Did you get sent to the minors? No, because even if an SDE position at Amazon
is the majors, you weren't one. To push the analogy, you are a prospect. There
aren't many 18 year old major leaguers. They pretty much all play A or NCAA
ball before going to the show.

Every general manager isn't Billy Bean calibre. Scouts use conventional wisdom
because it keeps them from getting fired. Enlarging your network at a company
you seem interested in joining doesn't seem like a bad investment of time.
It's a date, you're not obligated to say "I do" to the web team, or prevented
from saying "I undo" if you take it and it turns out to suck.

Good luck.

------
cheriot
What's the difference between SDE and WDE?

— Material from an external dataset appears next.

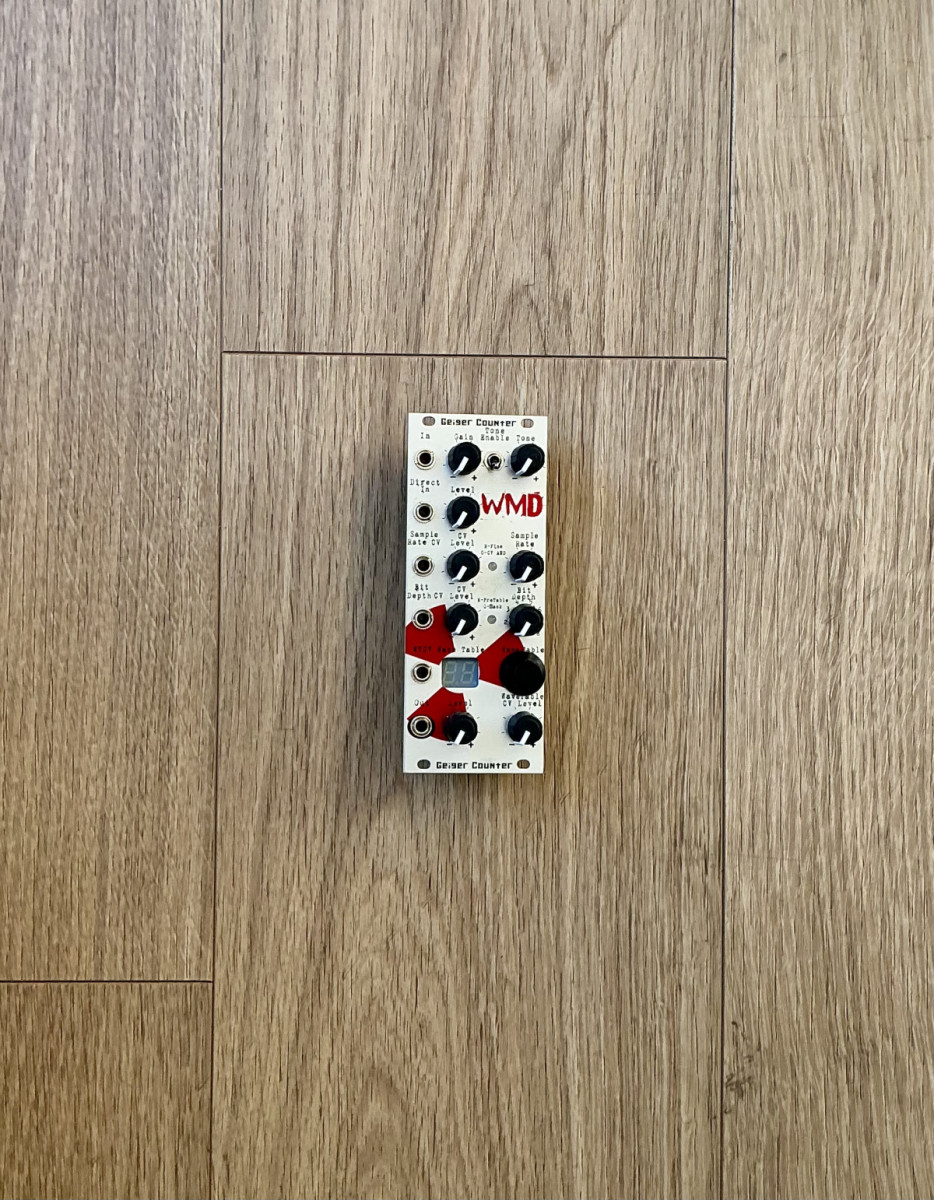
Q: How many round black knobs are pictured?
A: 10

I've seen this from the other side where there's a candidate we really like,
but we found another that's a better fit for some reason. It may be someone
they've worked with before or has a specific experience they want to take
advantage of. If you read anything into this, it's that they like you so much
they want to find a place for you.

The easiest action for them is to hit the reject button and move on.

------
mtmail
It's normal for departments to recommend other departments or job roles to try
in large organizations. Maybe the job you applied for was just filled or the
job no longer exists.

------
davismwfl
This isn't rare. It doesn't mean you got sent to the minors. It may mean you
are a better fit for another team, or that the team you started interviewing
with filled the position but didn't want to see a good candidate go away.

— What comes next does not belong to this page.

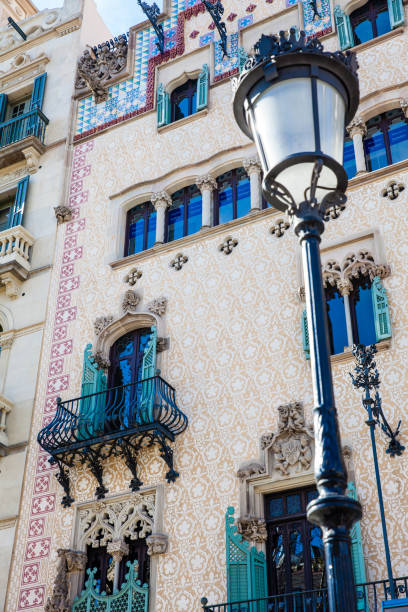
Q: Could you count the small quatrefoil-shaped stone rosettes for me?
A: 6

I had this happen early in my career when I interviewed for a core developer
role and they decided that I would be better as a development consultant. It
was an ego hit at first, but I took the job because it sounded interesting.
After being there for a while, I talked to the original team lead that I
interviewed with and he said yea, I was weaker in a couple of areas but they
wanted me still. However, the consulting director also needed a really solid
dev that could actually talk to clients without having an allergic reaction.
So he fought to get me on his team. So the irony is for 3-4 months I felt
kinda like I got sent to the minors as you say, but in reality they were
fighting for me in two groups. You never know. BTW -- this happens a lot
because many companies will have 1 person, outside the team that is hiring,
interview candidates and if they really like you they might pull for you on
their side.

------
codezero
Maybe. Will the team that you could work for help you along in your career?
Does it matter? Maybe see where it goes? If you can still accomplish your
career goals, then it could be a good move anyways.

Best of luck with this.

------
smt88
Do some research on what it's like to work at Amazon. You may decide that
neither position is good for you.

------
dpeck
My first job out of college I was interviewing of a basic IT lacky position
and after interviewing with several dept heads (company was around ~100 people
at the time) I ended up getting offers from the business intelligence group
and the research group. IT didn't make an offer.

Don't worry about too much, could be a good thing.

------
mcnamaratw
I'm guessing they liked you, but you got edged out by someone else for the
original position. If they didn't like you, they wouldn't be recommending you
to anyone.

I wouldn't think of it as being sent anywhere. You might get an unexpected
offer.

------
tmpforareason
That means you are lucky, they do a favor to you. Search a little bit about
what it takes to work for them on Reddit. if you get an offer from them which
quaranties you can get a much better one outside anyways.